I may be sexist in this regard, but Asian airlines do know how to do it. On the flights from Seattle to Seoul and on to Saigon last week the Asiana flight attendants were young, alert, attentive, solicitous, and genuinely interested in satisfying needs. They weren’t gorgeous but they were attractive and so similar in body type, hairstyle, makeup,and uniform accessories that it was difficult to tell them apart. And – they never ever stopped patrolling the aisles. I was squirming in my seat for fourteen of those hours and they never stopped smiling or asking if they could bring me something. They weren’t serving Ambien or I would have opted in. During the ordeal I read the NY Times until it disintegrated in my hands, watched four movies, read parts of three books on my iPad, ate four meals, drank 6 glasses of wine, slept for several hours and we were still 800 miles from Saigon.

Until I learn to astrally project myself from one side of the Pacific to the other I’m pretty much stuck with air travel. I have no personal experience birthing a child, but I’m told that there is a sort of amnesia that takes over and the pain of childbirth fades so that the race can continue to reproduce. It must be similar for Pacific air travel. I have crossed the ocean 14 times in two and half years. I’ll do it again in December but sometimes I think the great outdoors at Pickle Meadows was a lot more fun than I remember.

Why is America Looking East?

After 2+ years in Vietnam I’m convinced that America needs to stop looking east and start looking west. The world has changed but America’s international orientation has not. We live in a global world where multinational companies control much of the world’s wealth and where their tentacles extend out to all continents and regions. Vietnam is a good example. From the rooftop bar of the Rex Hotel the skyline is ablaze with international neon – Dai-ichi (Japan), Mercedes (Germany), Sunwah (China), Prudential (UK, yes UK), Sheraton (US), Samsung (Korea), Gucci (Italy), Shell (Dutch?) and others. 35 years after the “American War” it is difficult to tell who the victor was – if any.

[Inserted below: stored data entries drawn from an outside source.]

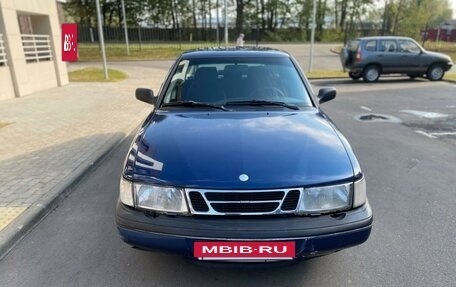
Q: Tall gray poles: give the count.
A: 4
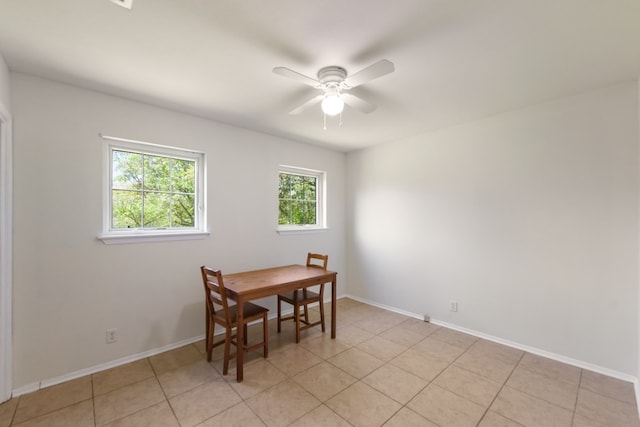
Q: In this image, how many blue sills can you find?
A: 0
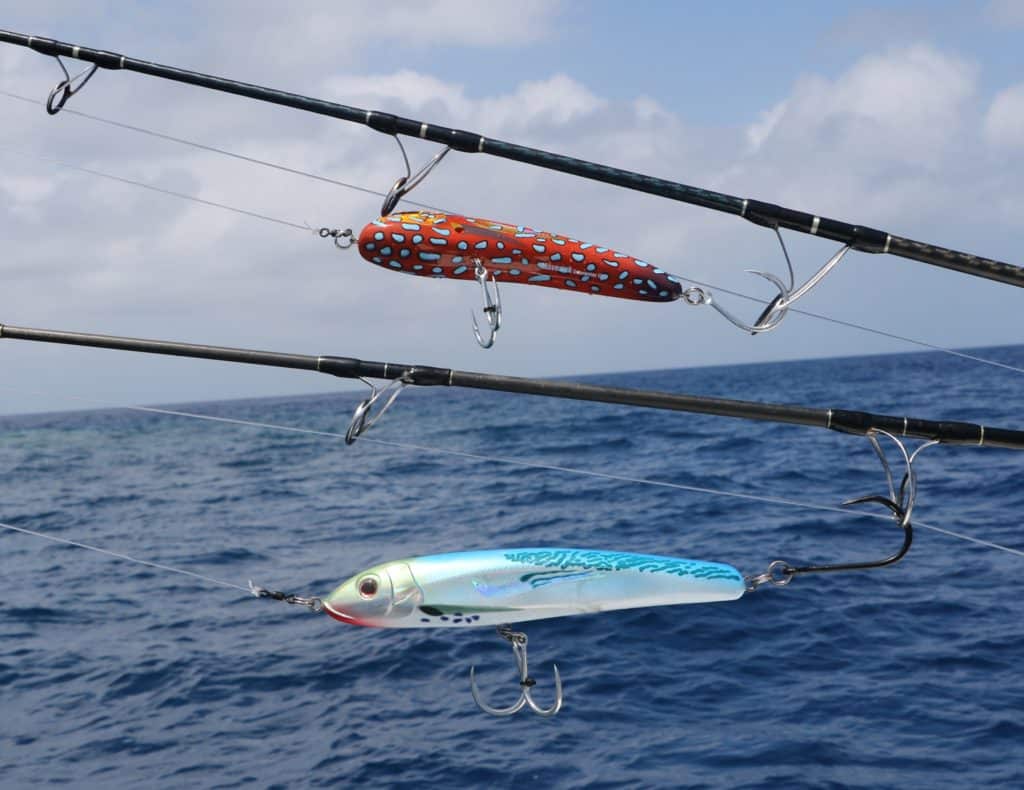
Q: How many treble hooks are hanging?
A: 2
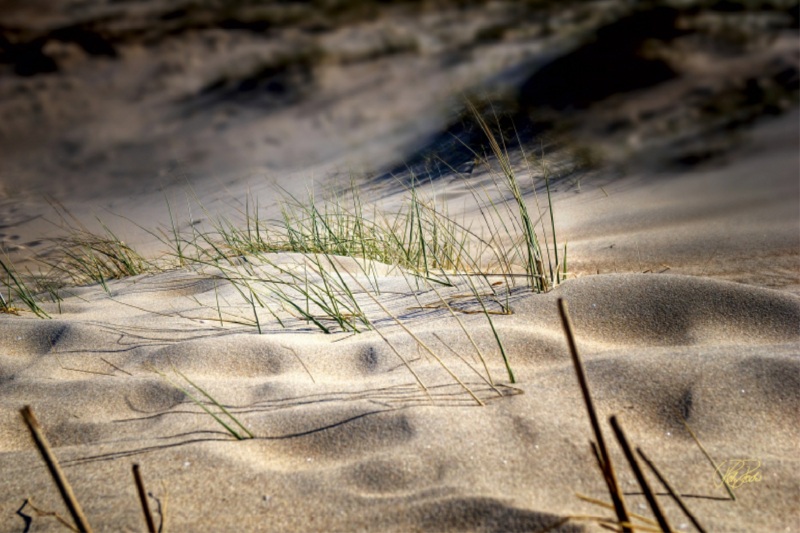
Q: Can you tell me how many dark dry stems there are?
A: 5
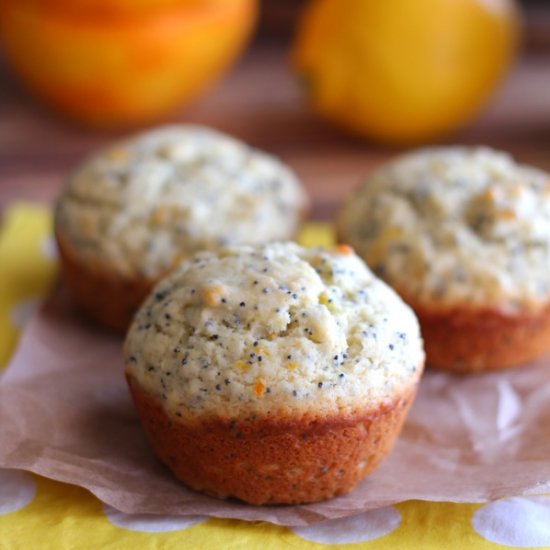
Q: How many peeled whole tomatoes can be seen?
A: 0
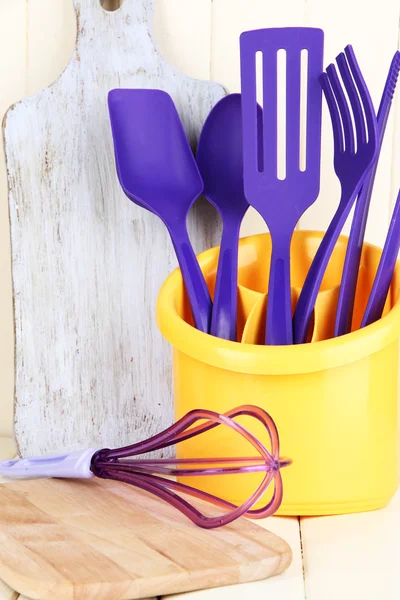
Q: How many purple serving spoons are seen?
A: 1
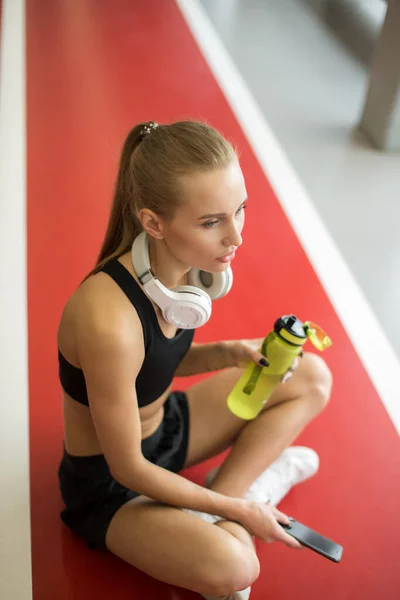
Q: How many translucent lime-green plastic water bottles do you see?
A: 1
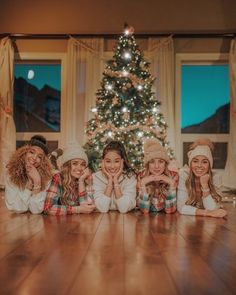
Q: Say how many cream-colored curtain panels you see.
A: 4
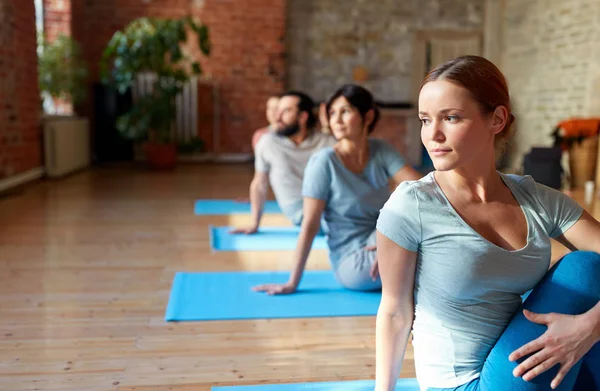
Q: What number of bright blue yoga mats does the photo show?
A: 4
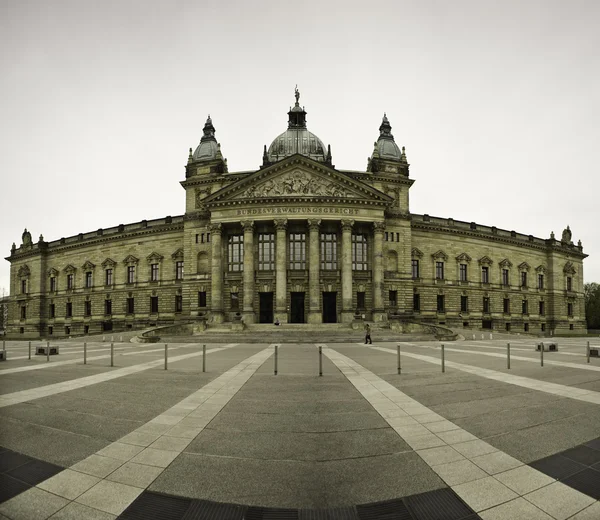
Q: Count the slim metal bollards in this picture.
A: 14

I read the International Herald Tribune to get my news when I’m in Saigon and it does a fair job of covering the globe. It’s when I come home to the US that I am stunned by the “old world” orientation. Every morning I comb the NY Times looking for articles on what’s happening in Asia. There is some coverage, but overwhelmingly the news is Euro-centric. Greece, France, Portugal, Italy, Spain, even Russia. They are all in trouble along with the US. Maybe it’s our preoccupation with bad news, but I’m convinced it’s more about history and heritage than what is happening in the world today.

Our founders came from Europe and we have never stopped looking in that direction. It’s where the great migration that settled the continent came from but Asia is where the world’s future is developing. The colonial world is history. The US is history as the only political and economic superpower. The new world is all about China, India, and SE Asia. China currently owns 16% of our $14.1 trillion national debt, more than any other country, and up from 6% in 2000. The UK is the only European country that holds a significant amount amount of US treasuries and that amount is $333 billion – less than a quarter of China’s holdings. If we don’t have a good global strategy they will simply own us in a few years.

China and India are major players on the world’s economic stage, and Indonesia, Vietnam, and Thailand are coming on fast. It’s time to shift our focus and develop strategies for a global world. Rick Perry may think that Texas is the center of the universe, but I hope he knows where China is on the map because that’s the direction they’ll be coming from.